### How to complete this task:
Return the entries exactly. Images are not part of the copy.

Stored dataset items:
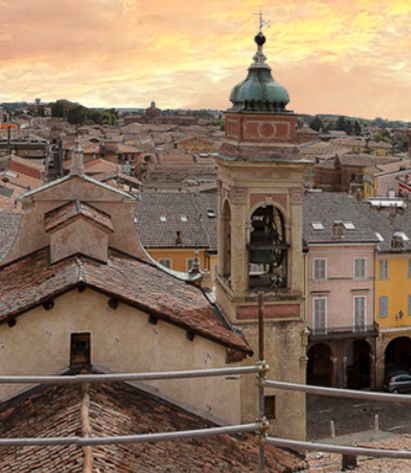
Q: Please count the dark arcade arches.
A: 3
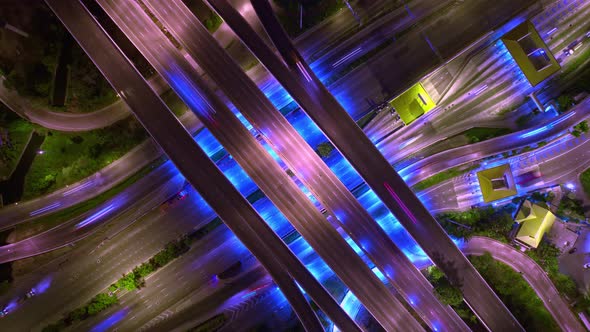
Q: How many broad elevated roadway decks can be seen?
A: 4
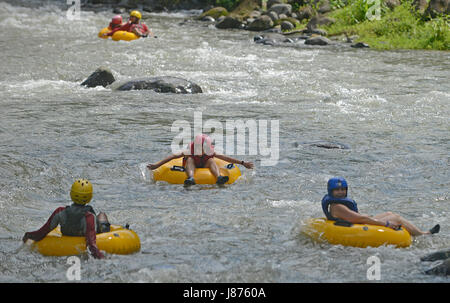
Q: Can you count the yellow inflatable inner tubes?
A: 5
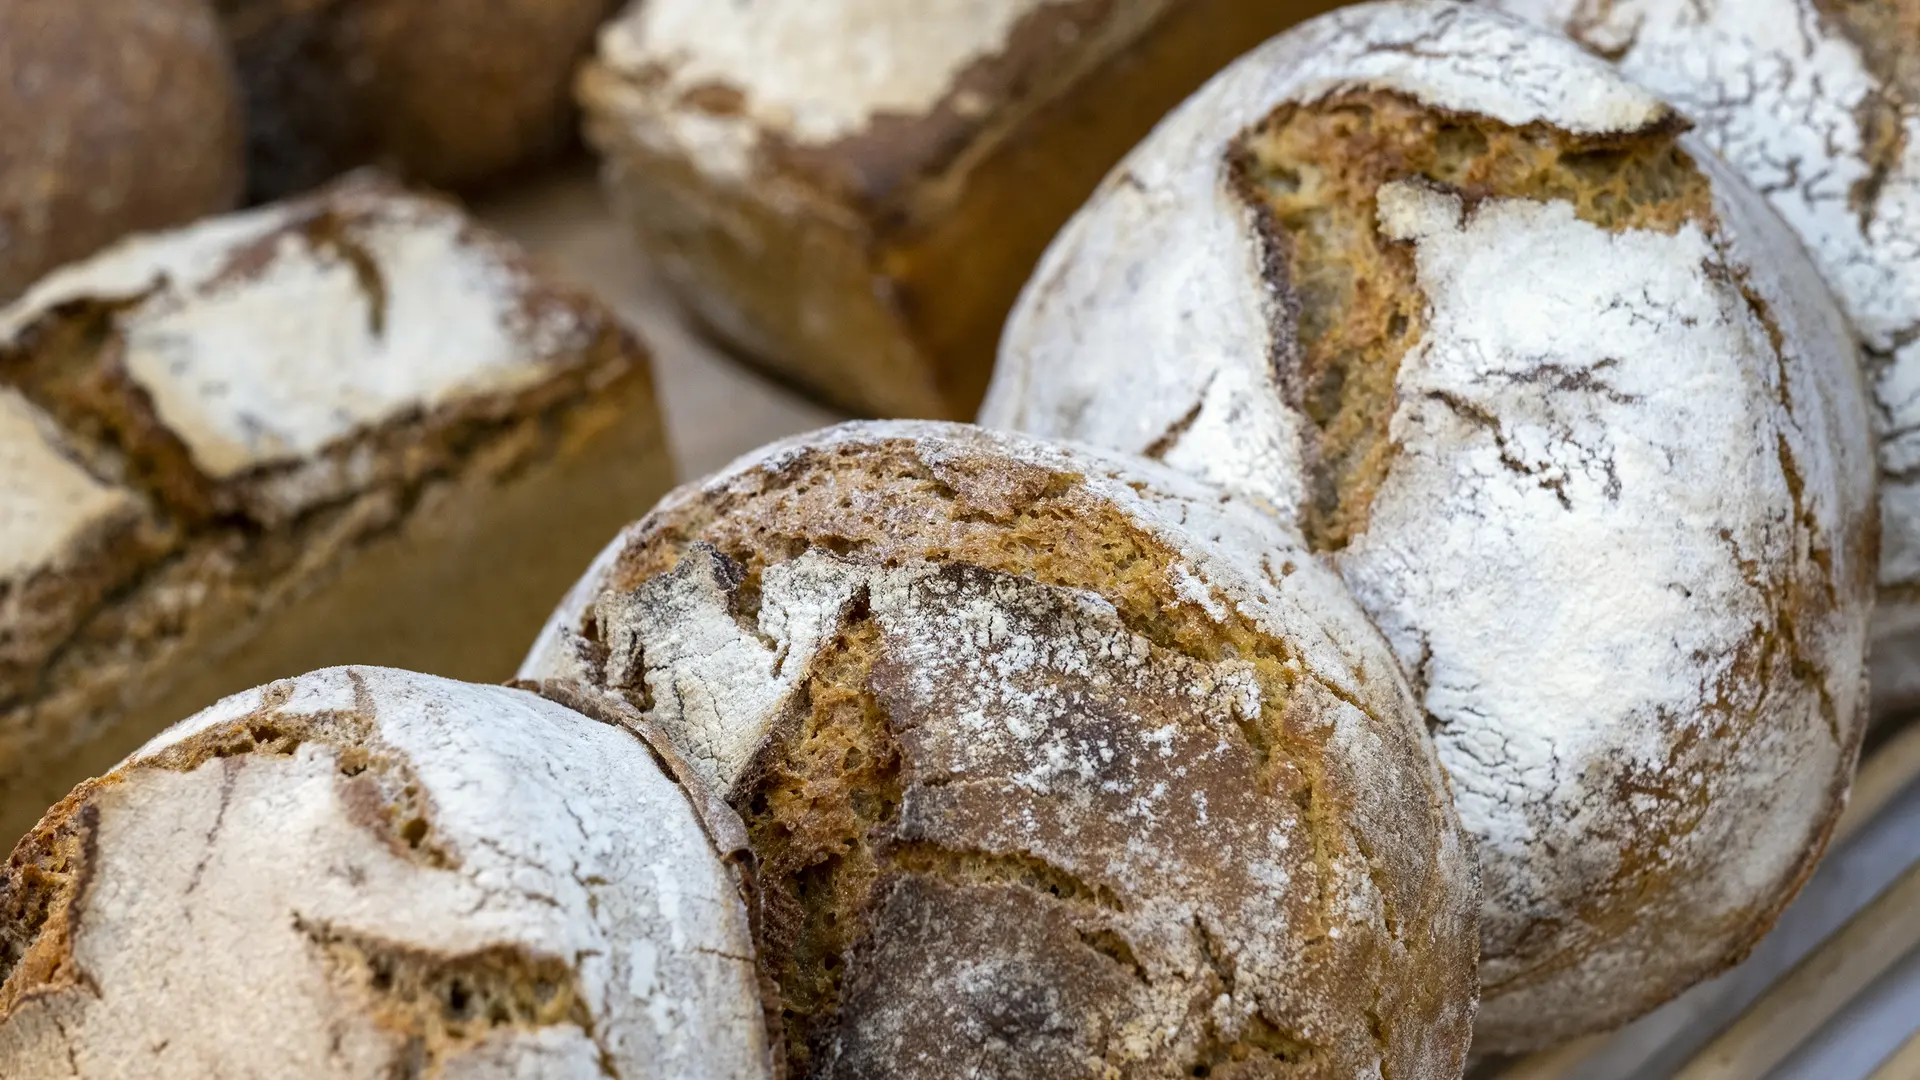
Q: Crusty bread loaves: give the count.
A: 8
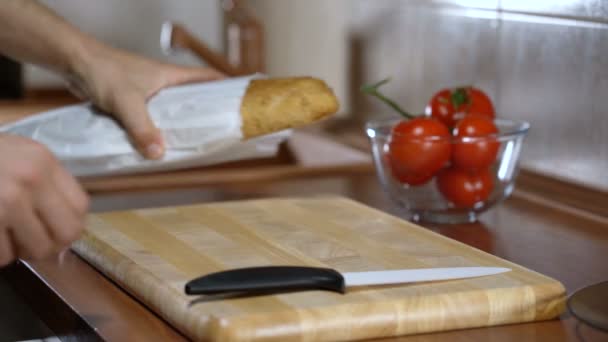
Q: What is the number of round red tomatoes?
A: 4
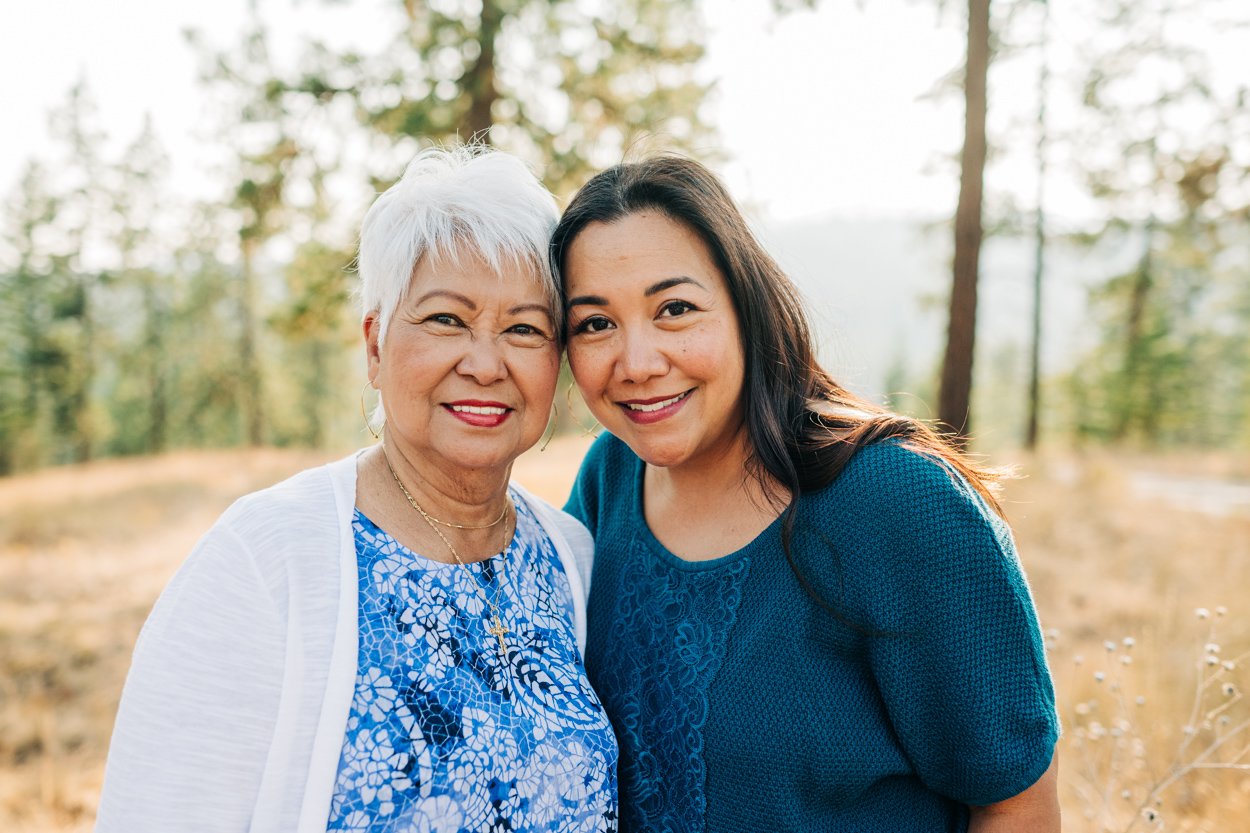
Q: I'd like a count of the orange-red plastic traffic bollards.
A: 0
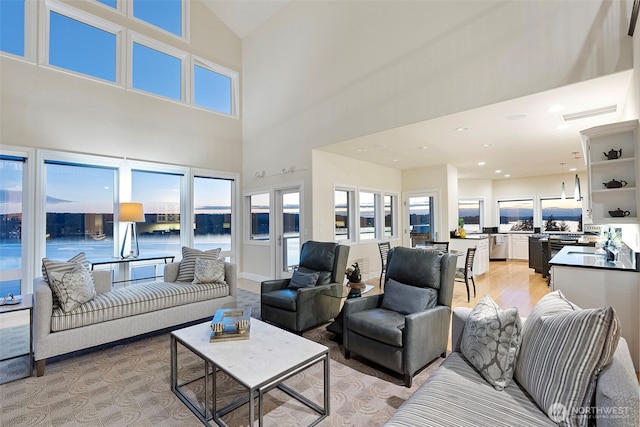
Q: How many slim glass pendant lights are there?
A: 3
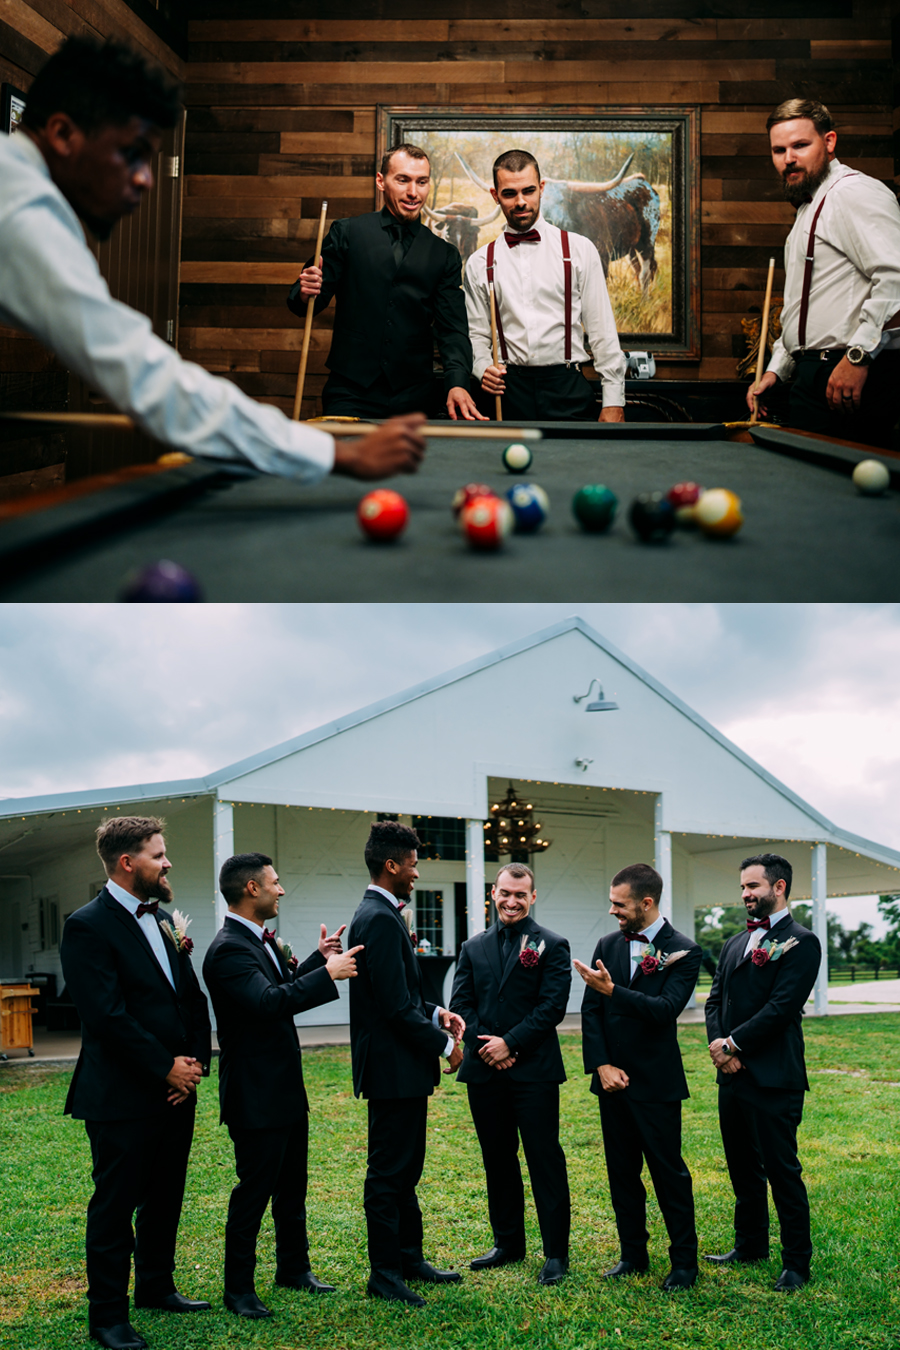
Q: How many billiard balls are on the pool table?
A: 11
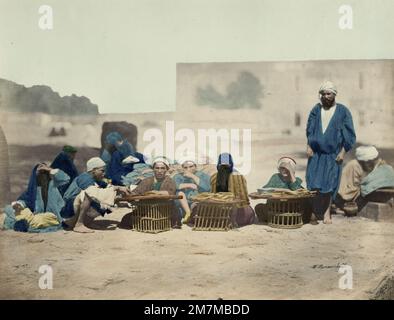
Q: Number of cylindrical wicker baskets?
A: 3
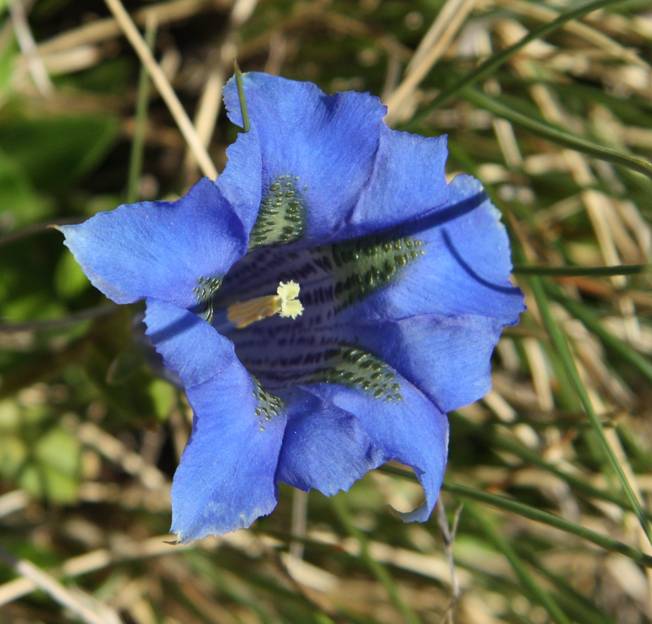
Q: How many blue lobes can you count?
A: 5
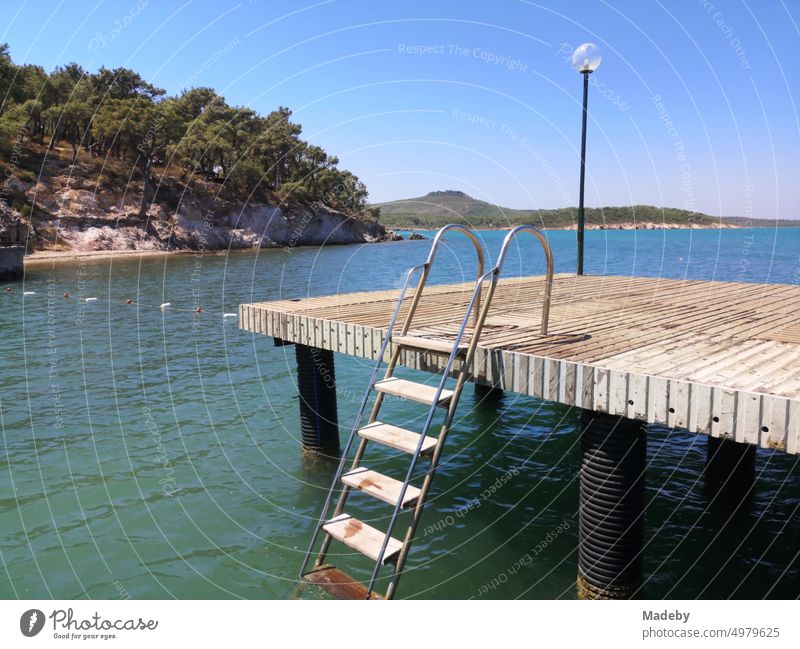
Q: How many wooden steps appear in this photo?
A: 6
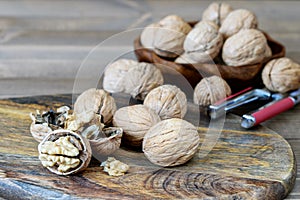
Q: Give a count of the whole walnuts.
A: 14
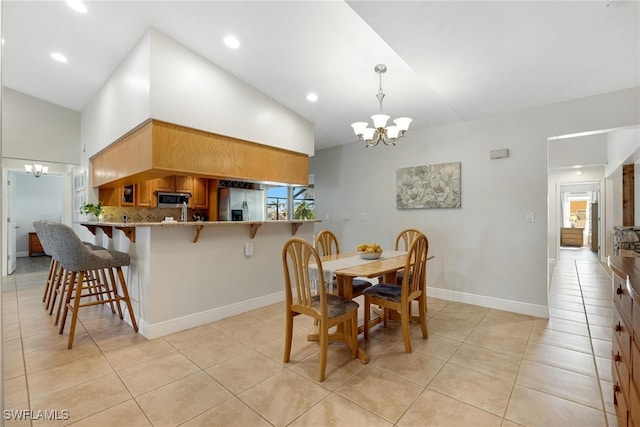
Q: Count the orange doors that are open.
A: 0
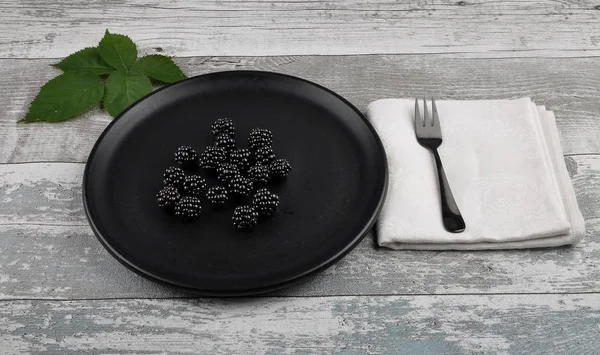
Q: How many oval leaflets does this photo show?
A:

### Exercise solution:
Q: Please count the dark arcade arches.
A: 3
Q: How many broad elevated roadway decks can be seen?
A: 4
Q: Can you count the yellow inflatable inner tubes?
A: 5
Q: Crusty bread loaves: give the count.
A: 8
Q: What is the number of round red tomatoes?
A: 4
Q: I'd like a count of the orange-red plastic traffic bollards.
A: 0
Q: How many slim glass pendant lights are there?
A: 3
Q: How many billiard balls are on the pool table?
A: 11
Q: Number of cylindrical wicker baskets?
A: 3
Q: How many blue lobes can you count?
A: 5
Q: How many wooden steps appear in this photo?
A: 6
Q: Give a count of the whole walnuts.
A: 14
Q: Count the orange doors that are open.
A: 0
Q: How many oval leaflets does this photo show?
A:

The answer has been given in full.